Pasir yang semestinya menjadi penyelamat untuk menutup retakan dinding, memperkuat pondasi, atau meratakan tanah yang digerus banjir, mendadak berubah menjadi komoditas mahal. Upah tenaga angkut melonjak menjadi Rp500 ribu hingga Rp1 juta hanya untuk kerja fisiknya saja, belum termasuk biaya mobil pikap atau transportasi lain. Langkanya pilihan membuat warga terpaksa membayar. Lonjakan harga seperti ini tentu mengundang pertanyaan moral, Apakah nilai kemanusiaan kita benar-benar selemah itu? Apakah bencana alam membuka topeng sebagian kecil orang yang lebih cepat melihat peluang keuntungan daripada penderitaan sesama? Memang pekerjaan mengangkut pasir membutuhkan tenaga dan keberanian, terlebih kondisi irigasi masih labil, rawan longsor, serta aliran air belum sepenuhnya aman. Namun memanfaatkan situasi dengan melambungkan harga hingga beberapa kali lipat di masa darurat jelas menunjukkan bahwa ada pihak yang sengaja menjadikan kesulitan orang lain sebagai modal cuan.

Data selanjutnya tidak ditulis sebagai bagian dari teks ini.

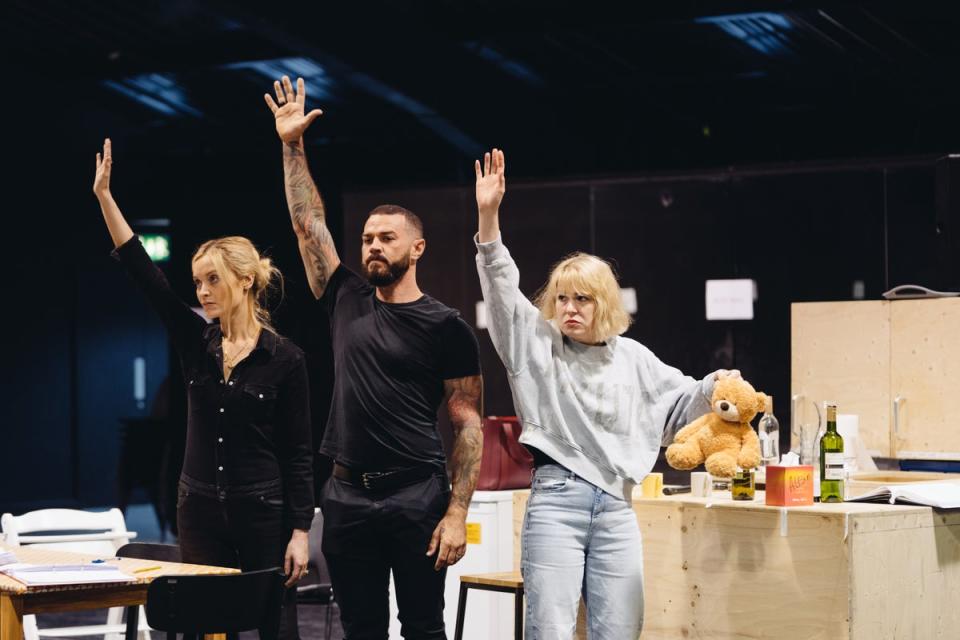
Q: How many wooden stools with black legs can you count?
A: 1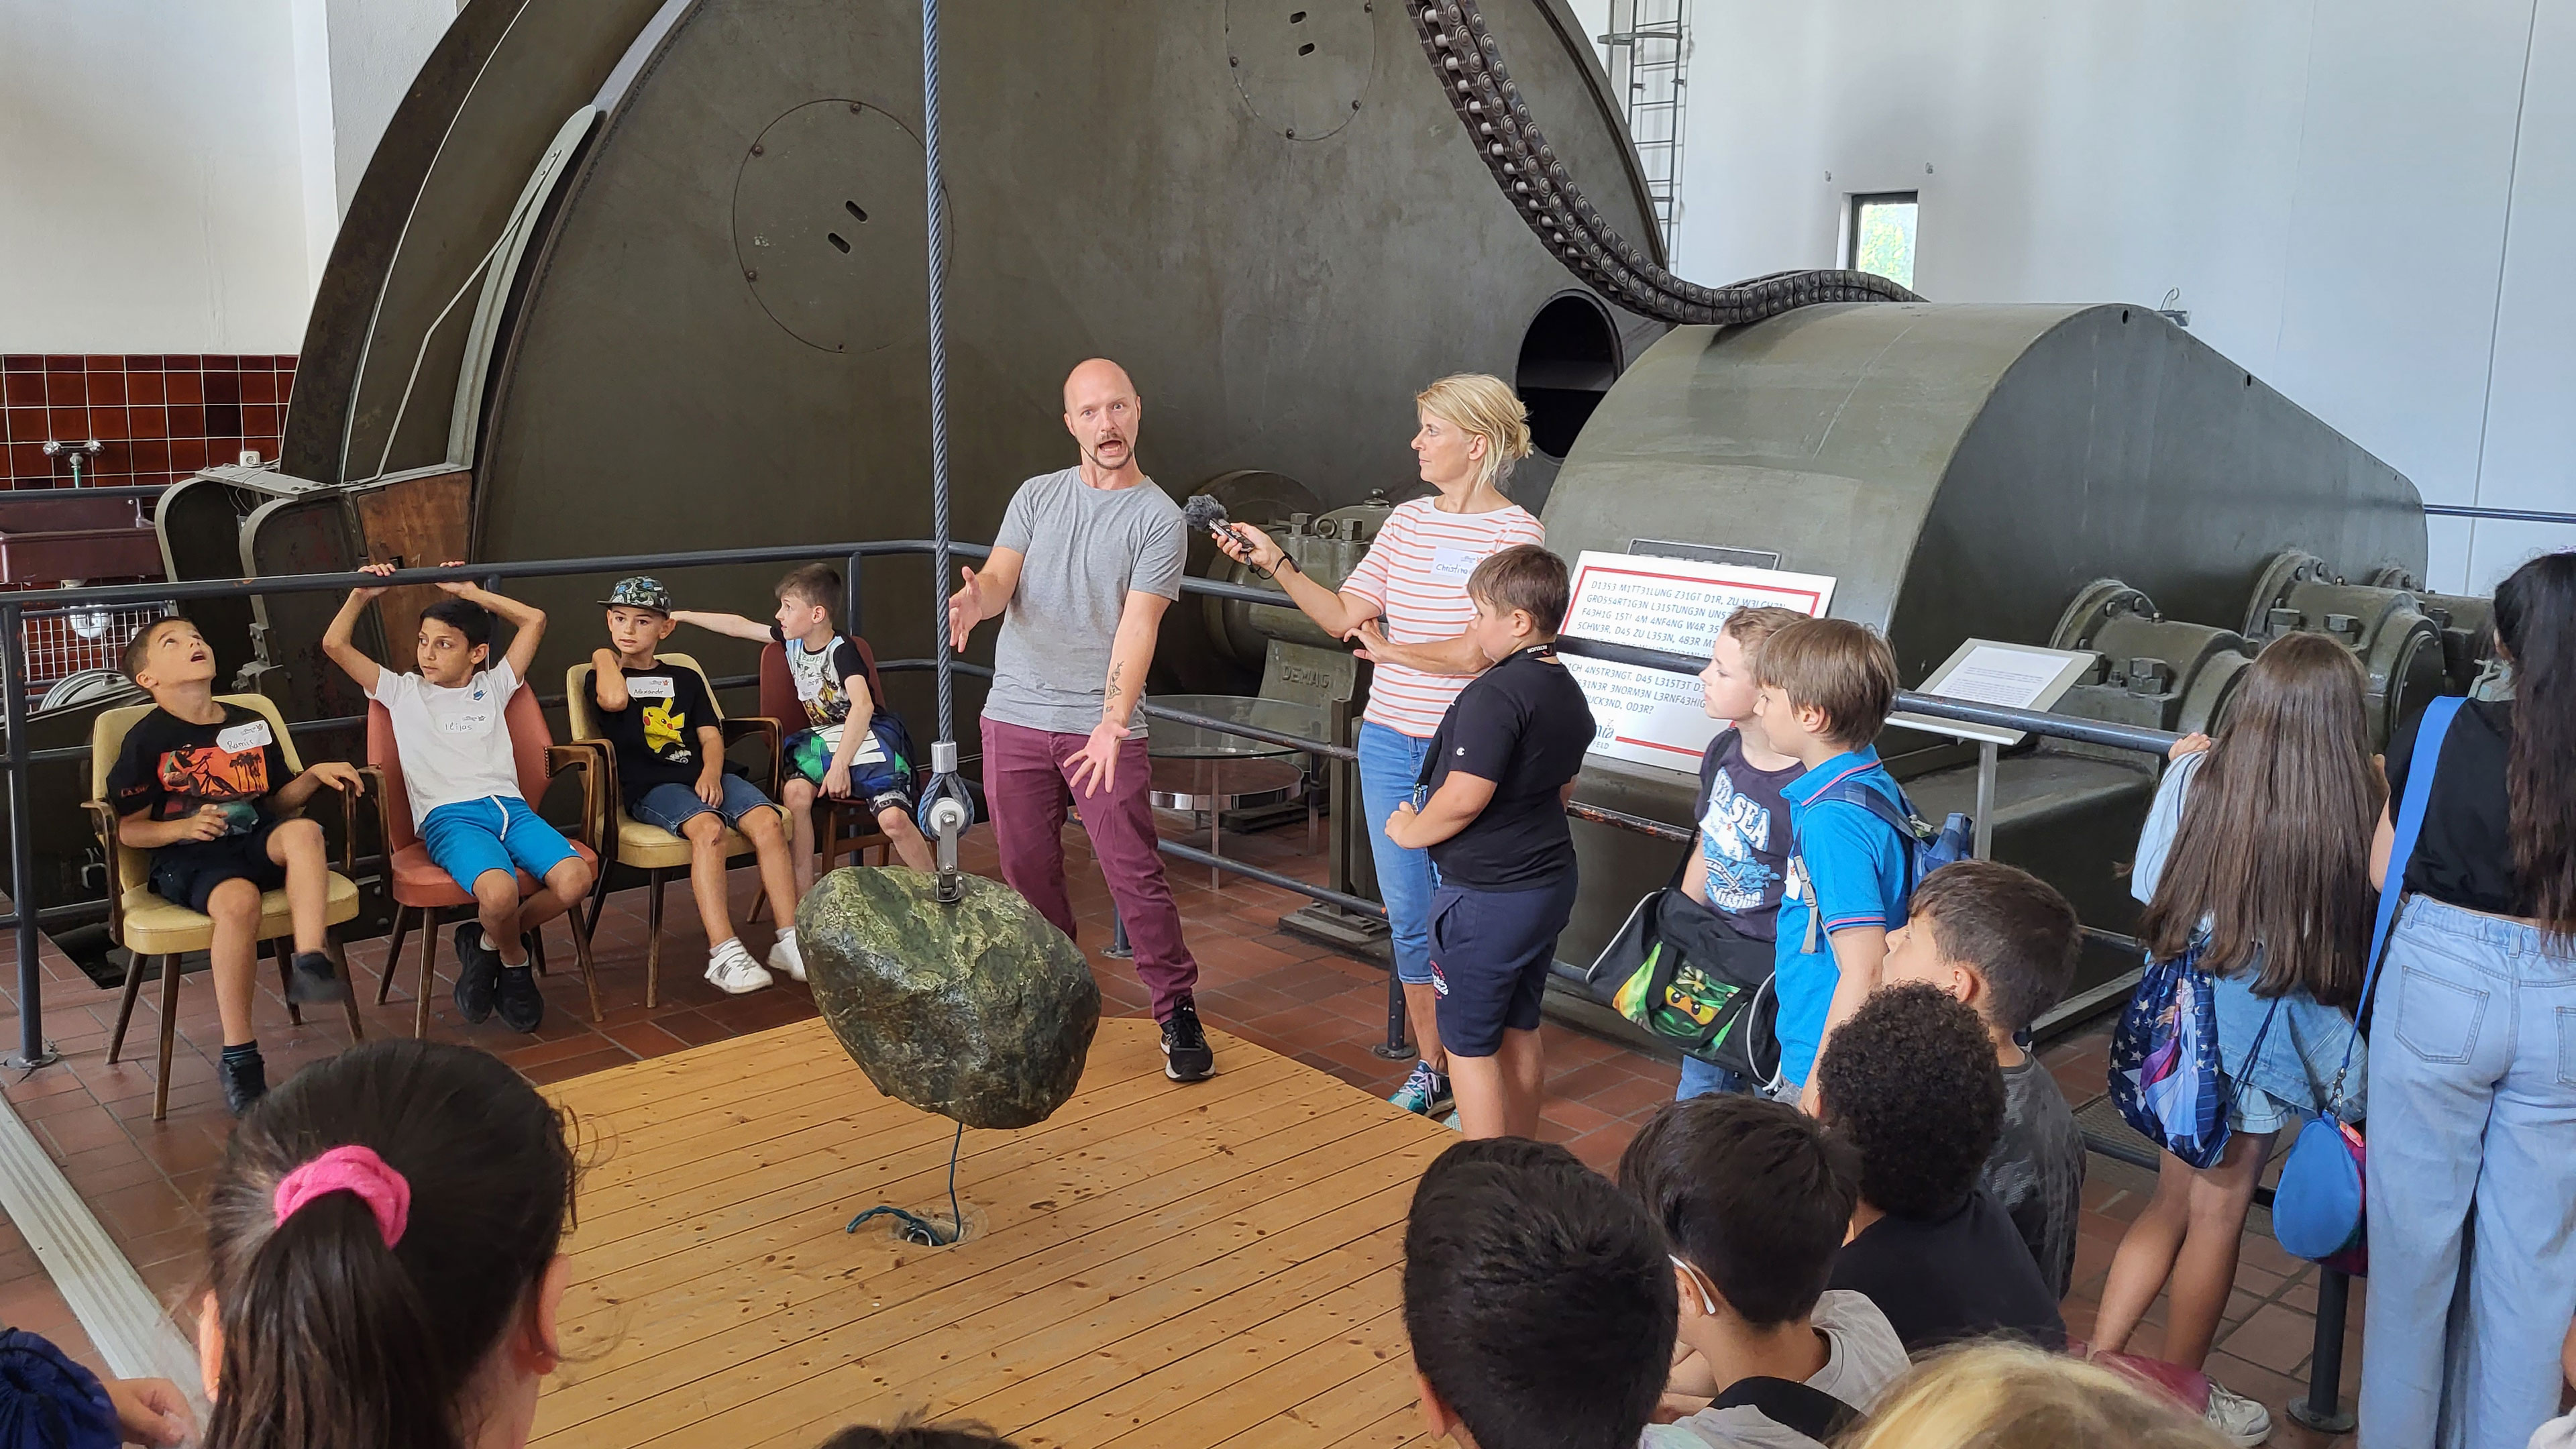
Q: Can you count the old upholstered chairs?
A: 4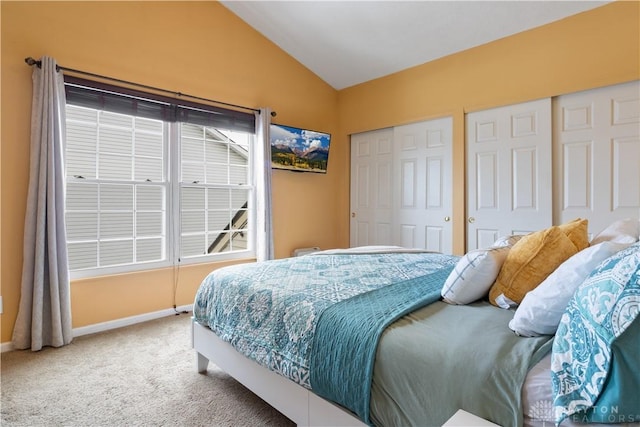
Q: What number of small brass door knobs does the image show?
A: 3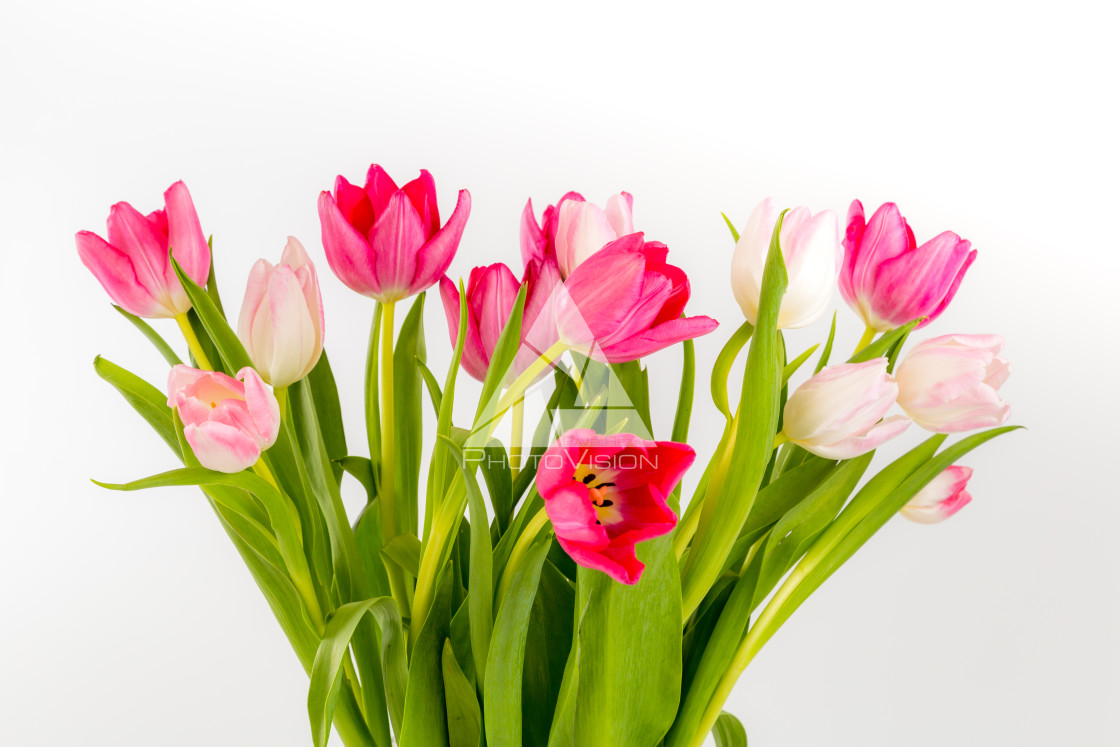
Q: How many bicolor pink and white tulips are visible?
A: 7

Banyak warga sebenarnya ingin mengambil pasir sendiri, tetapi kondisi jalan pascabencana membuat langkah itu setara dengan perjudian nyawa. Jalan yang retak, berlubang, dan sebagian ambles menyulitkan siapa pun untuk melintas. Di beberapa titik, badan jalan terbelah dan hanya menyisakan jalur sempit yang rawan longsor. Lumpur tebal menutupi permukaan, membuat pejalan kaki maupun kendaraan mudah tergelincir. Bebatuan dari tebing yang runtuh sewaktu-waktu dapat jatuh dan menghantam siapa saja yang berada di bawahnya. Dalam situasi seperti ini, untuk sekadar menuju lokasi pengambilan pasir saja sudah sangat berbahaya, apalagi membawa pulang muatan berat.
Karena kondisi yang tidak aman tersebut, warga akhirnya tidak punya pilihan selain menggunakan jasa angkut. Namun keadaan terdesak ini justru dimanfaatkan oleh oknum yang menaikkan tarif dengan semena-mena, seolah penderitaan orang lain adalah peluang keuntungan pribadi. Pada titik ini, masyarakat bukan hanya menjadi korban bencana alam, tetapi juga korban bencana moral, luka yang justru ditimbulkan oleh sesama manusia.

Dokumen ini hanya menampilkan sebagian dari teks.